Force is the derivative of momentum....so..... conservation of momentum has no different from newtons 3rd law

4. Jan 12, 2005

quasar987

5. Jan 12, 2005

Curious3141

What Vincent is saying but more formally.

Consider a closed system of two bodies A and B, with no other forces acting on the system. Let the momentum of A be $\vec{p_A}$ and that of B be $\vec{p_B}$.

Now let us say the two bodies interact such that the momentum of A changes by $\Delta \vec{p_A}$ and that of B by $\Delta \vec{p_B}$.

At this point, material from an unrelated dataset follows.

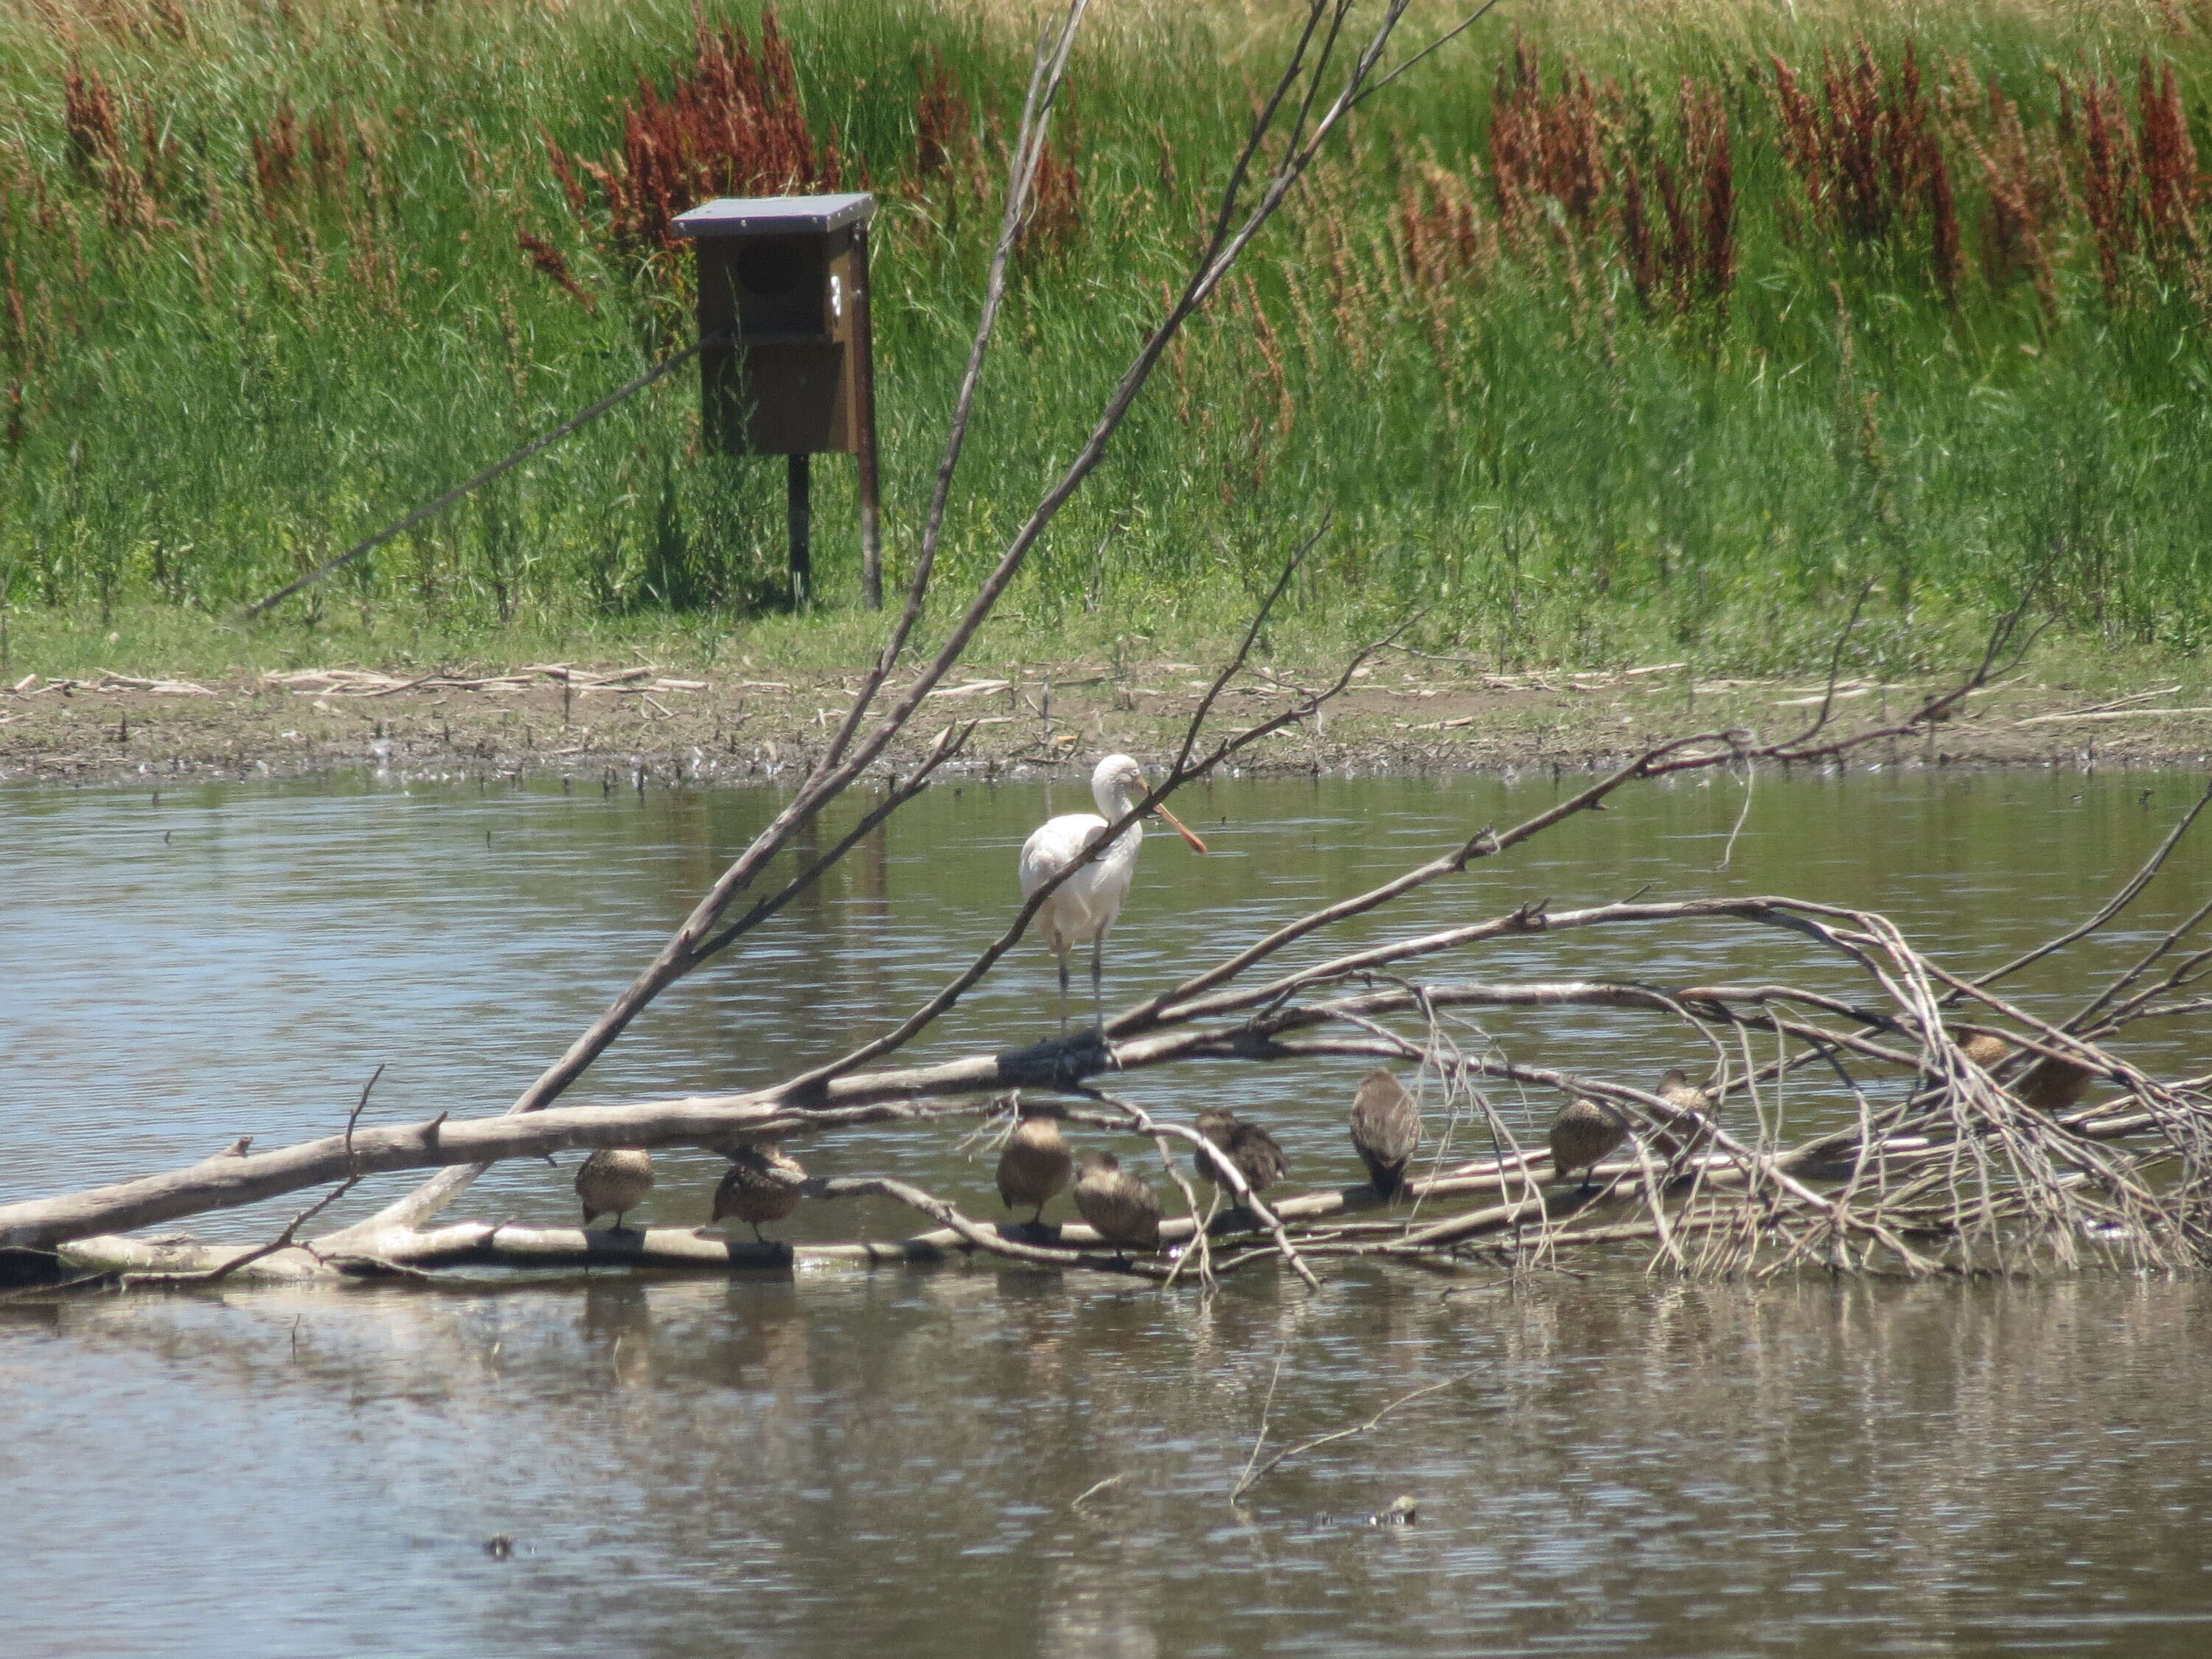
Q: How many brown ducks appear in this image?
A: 10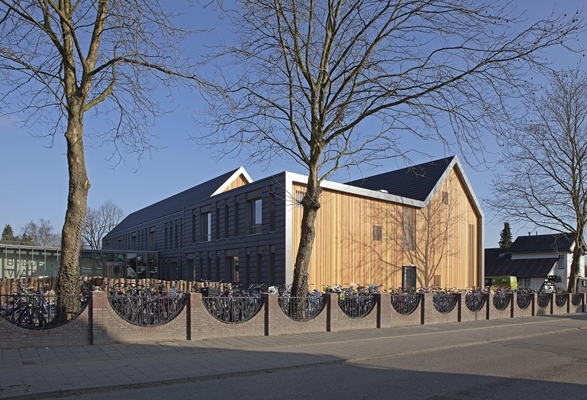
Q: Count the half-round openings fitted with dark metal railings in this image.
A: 13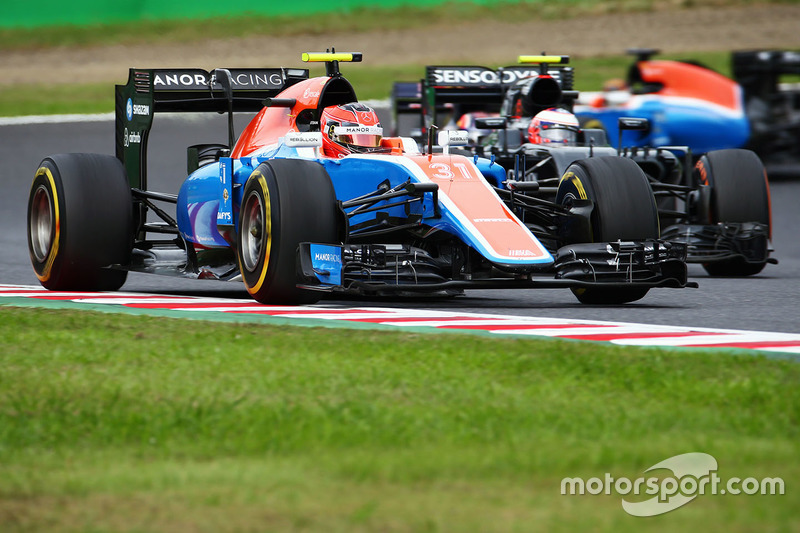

By the law of conservation of linear momentum,

$$\Delta \vec{p_A} + \Delta \vec{p_B} = 0$$ since no net force acts on the system.

Hence $$\Delta \vec{p_A} = - \Delta \vec{p_B}$$

Take the first differential with respect to time.

$$\frac{d}{dt}(\Delta \vec{p_A}) = - \frac{d}{dt}(\Delta \vec{p_B})$$

But by Newton's second law, the derivative of momentum w.r.t. time is equal to force.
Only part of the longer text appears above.